MK Tolak Uji Materi UU Minerba, Pemohon: Pemerintah Harus Mandiri Putuskan Kelanjutan Operasi Tambang

Kamis, 28 Oktober 2021 - 16:15 WIB
loading...
MK Tolak Uji Materi...
Mahkamah Konstitusi menolak uji materi UU Minerba. Foto/Ilustrasi
A A A
JAKARTA - Undang-Undang (UU) No. 3 Tahun 2020 tentang Pertambangan Mineral dan Batu Bara (Minerba) yang diundangkan pada 10 Juni 2020 digugat oleh sejumlah pemohon.

Sejak awal, pembentukan UU ini cenderung kilat dan senyap. Sejumlah pihak pun kemudian mengajukan uji materi , baik aspek formil maupun materiil UU tersebut. Setelah berproses sekitar setahun, Mahkamah Konstitusi ( MK ) secara maraton membacakan putusan uji materi UU No. 3 Tahun 2020 pada 27 Oktober 2021.



Terkait uji formil, MK menolak mengabulkan permohonan perkara No. 59/PUU/XVIII/2020 dan menyatakan keabsahan prosedur pembentukan beleid tersebut.

Uji materiil ini dimohonkan oleh tiga pemohon, yaitu Helvis (advokat) sebagai Pemohon I, Sekretaris Umum PP ISNU M Kholid Syeirazi sebagai Pemohon II, dan Forum Kajian Hukum dan Konstitusi sebagai Pemohon III. Permohonan uji materi ini dimuat ke dalam perkara No. 64/PUU/XVIII/2020. Permohonan ini diwakili oleh Kuasa Hukum Tezar Yudhistira, Arif Rachman, Abdul Rohim, dan Viktor S. Tandiasa.

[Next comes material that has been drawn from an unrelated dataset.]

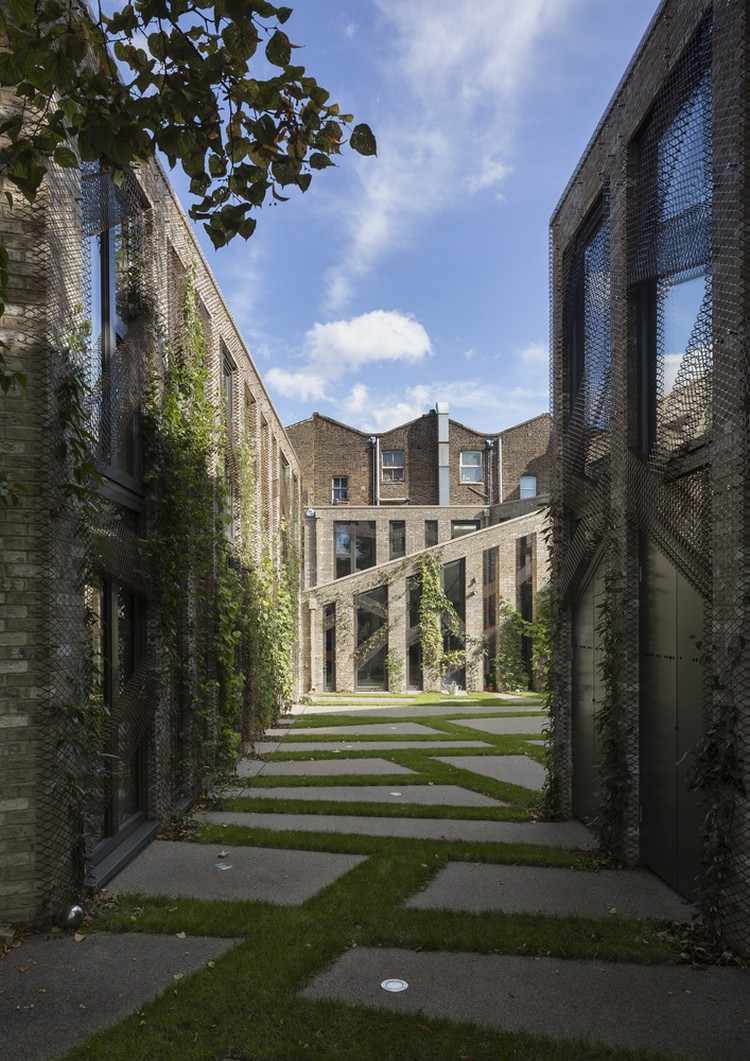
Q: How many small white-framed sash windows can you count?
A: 4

MK mengabulkan legal standing Pemohon II dan menolak legal standing pemohon lainnya. MK mendalilkan, Pemohon II telah cukup jelas menguraikan causal verband berlakunya Pasal 169A UU No. 3/2020 dengan kerugian konstitusionalnya, baik aktual maupun potensial sebagai warga negara dan pemerhati kebijakan pertambagan. Karena itu, MK mempertimbangkan isi permohonannya.

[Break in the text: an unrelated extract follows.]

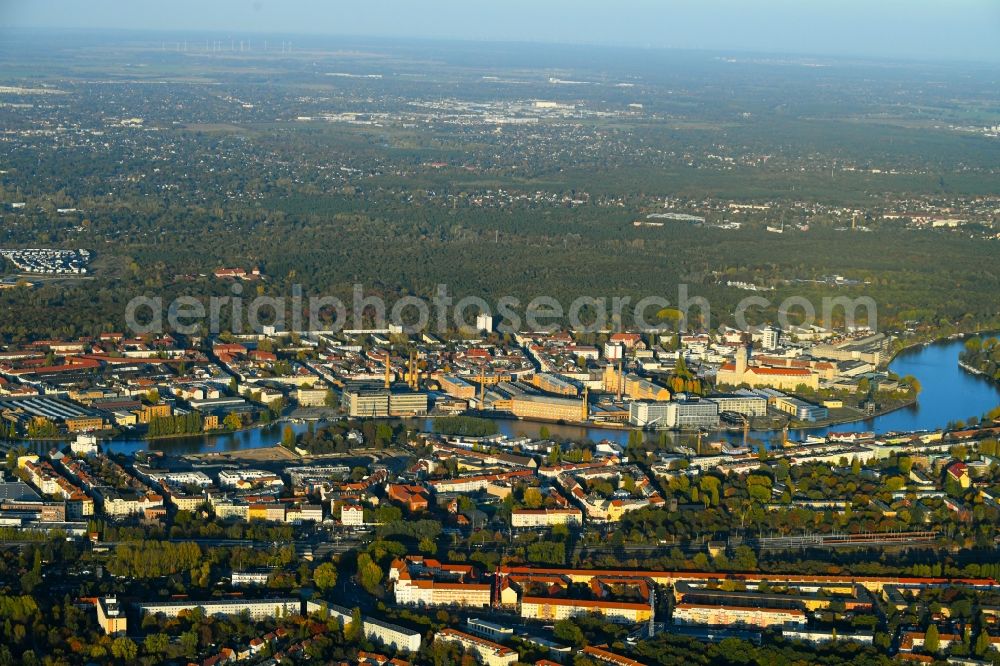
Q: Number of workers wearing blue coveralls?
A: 0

Pemohon II beranggapan, Pasal 169A yang menjamin kepada pemegang KK dan PKP2B yang habis masa kontraknya untuk diperpanjang melalui IUPK (Izin Usaha Pertambangan Khusus), selama-lamanya 20 tahun, telah mendegradasi kedaulatan negara, c.q. pemerintah untuk mandiri dalam mengelola sektor tambangnya, termasuk memprioritaskan BUMN/BUMD.



Pemerintah mempunyai hak penuh untuk memperpanjang atau mengakhiri operasi tambang, jika dianggap tidak menguntungkan, dan tidak boleh tersandera dengan pelaku usaha swasta. Dalam keterangannya, Kholid menjelaskan beberapa raksasa tambang batu bara pemegang PKP2B yang akan segera berakhir.

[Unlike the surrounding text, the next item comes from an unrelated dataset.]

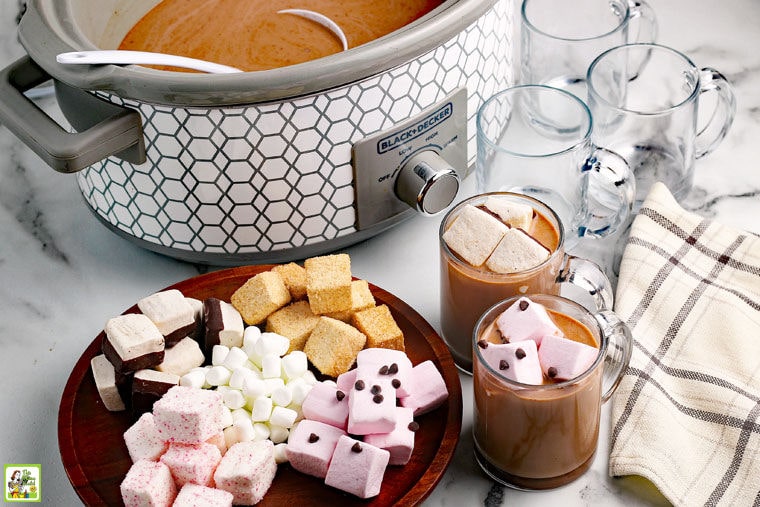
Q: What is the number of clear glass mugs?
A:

"Mereka menuntut kepastian dari pemerintah, karena itu lahirlah Pasal 169A," kata Kholid dalam keterangan tertulis, Kamis (28/10/20221).

Perusahaan-perusahaan ini dimiliki orang-orang kuat dan terafiliasi dengan partai-partai politik besar. Karena itu, Kholid menduga pasal ini semacam konsesi buat mereka.

Sebagaimana data yang termuat di Kementerian ESDM, beberapa perusahaan yang jelang dan habis masa kontraknya adalah PT Arutmin (1 November 2020), PT Kendilo Coal Indonesia (13 September 2021), PT Kaltim Prima Coal (31 Desember 2021), PT Adaro Indonesia (1 Oktober 2022), PT Multi Harapan Utama (1 April 2022), PT Kedico Jaya Agung (13 Maret 2023), dan PT Berau Coal (26 April 2025).

MK memutuskan Pasal 169A inkonstitusional, jika tidak dimaknai ‘Pemerintah dapat’. Artinya, tidak otomatis pemegang KK dan PKP2B harus diperpanjang oleh pemerintah.

"Pemerintah dapat memperpanjang atau menterminasi usaha mereka, jika dianggap tidak menguntungkan," ujar Kholid.



Namun, karena terhadap asas hukum non-retroaktif, KK/PKP2B yang sudah diperpanjang sebelum putusan ini, tidak bisa dibatalkan IUPK-nya. "Tapi kita berharap pemerintah betul-betul mandiri dalam memutuskan untuk memperpanjang atau mengakhiri operasi tambang pemegang KK/PKP2B setelah putusan MK ini dibacakan," tegas Kholid.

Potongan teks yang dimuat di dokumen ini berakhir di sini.